Actually, let's just change getDynSymtabSizeFromGnuHash to take a`uint8_t` for BufEnd. I think it's quite common in this code to work with bytes in that form.

llvm/test/tools/llvm-elfabi/read-elf-dynsym.test
140–141 ↗(On Diff #316579)

I'm just suggesting using macros in the dynamic table. You can also use macros to avoid need for any extra YAML, I think. Just change the DT_* value to something arbitrary/omit individual sections from the section header table using the Exclude option of the SectionHeaderTable key etc depending on the specific example.

haowei updated this revision to Diff 317134.Jan 15 2021, 6:03 PM
haowei updated this revision to Diff 317139.Jan 15 2021, 6:29 PM
haowei marked 2 inline comments as done.

For the case to test error message when sh_size % sh_entsize is not 0, I didn't find any good examples that I can manipulate the sh_entsize through yaml2obj. Do you have good suggestions to write unit tests for these cases?

Can you elaborate what the problem is? There are many examples in both yaml2obj and llvm-readelf test suites that are using the EntSize key to set the sh_entsize.

I thought EntSize was automatically generated and could not be modified. Thanks for the note, it solved my issue.

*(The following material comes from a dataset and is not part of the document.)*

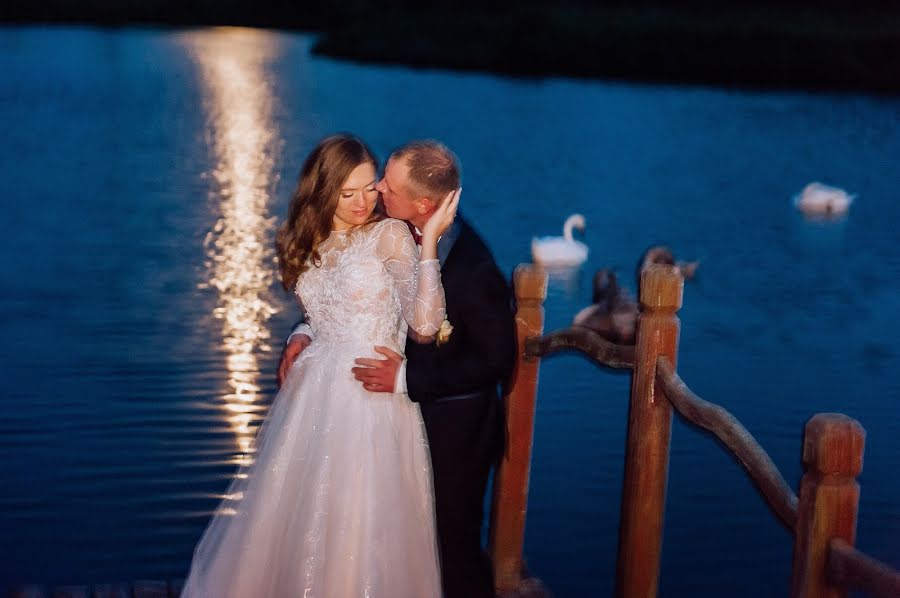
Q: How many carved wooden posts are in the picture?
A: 3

llvm/include/llvm/Object/ELF.h
541–542 ↗(On Diff #316579)

Changed to preincrement

566 ↗(On Diff #316579)

The actual SecName is a bit complicated to get and when this error happens it also means the ELF file is probably corrupted, so I put SHT_DYNSYM here instead. Let me know if raw_string_ostream is not the best approach to build string here.

602 ↗(On Diff #316579)

Do you mean uint8_t *? Actually the problem is I forgot the const modifier. After adding this, it no longer need casting.

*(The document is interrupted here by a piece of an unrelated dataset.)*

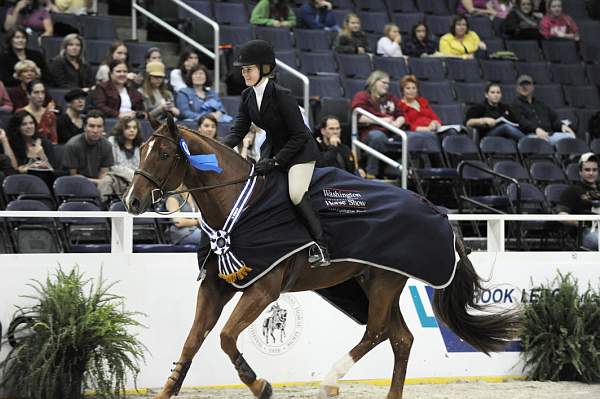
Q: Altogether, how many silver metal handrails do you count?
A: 3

llvm/test/tools/llvm-elfabi/read-elf-dynsym.test
10 ↗(On Diff #316579)

Removing Section: .text and Section: .data will causing llvm-elfabi's output indicate the symbols are undefined (which is true). I make it pointing something else.

I think using the llvm-strip here is better. I need to do a lot of macro hacks to make this test to use a single ELF yaml input, while I can use a single one with llvm-strip. It looks cleaner.

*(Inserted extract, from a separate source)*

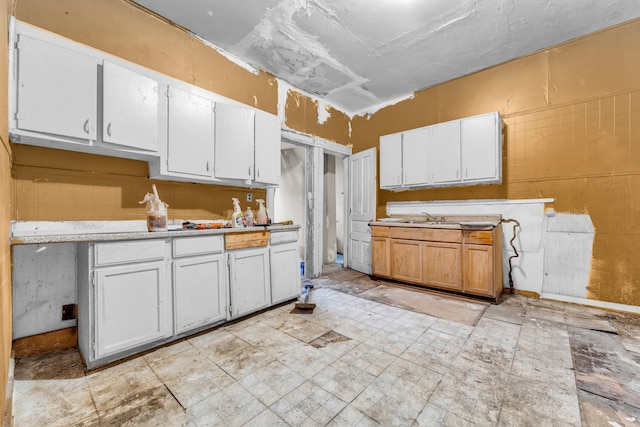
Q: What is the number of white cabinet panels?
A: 13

140–141 ↗(On Diff #316579)

I see. I use macros in .dynamic and this approach only requires a single YAML input.

jhenderson added inline comments.Jan 18 2021, 12:31 AM
llvm/include/llvm/Object/ELF.h
529 ↗(On Diff #317139)

Don't forget to clang-format this and other code again with your latest changes.

566 ↗(On Diff #316579)

You can use Twine instead, I think:

return createStringError(object_error::parse_failed, "SHT_DYNSYM section has sh_size ("
  + Twine(Sec.sh_size) + ") % sh_entsize (" + Sec.sh_entsize + ") that is not 0");

You might need to do .str() on the end of the message too.

602 ↗(On Diff #316579)

Yeah, I meant uint8_t *, but adding the const is probably enough.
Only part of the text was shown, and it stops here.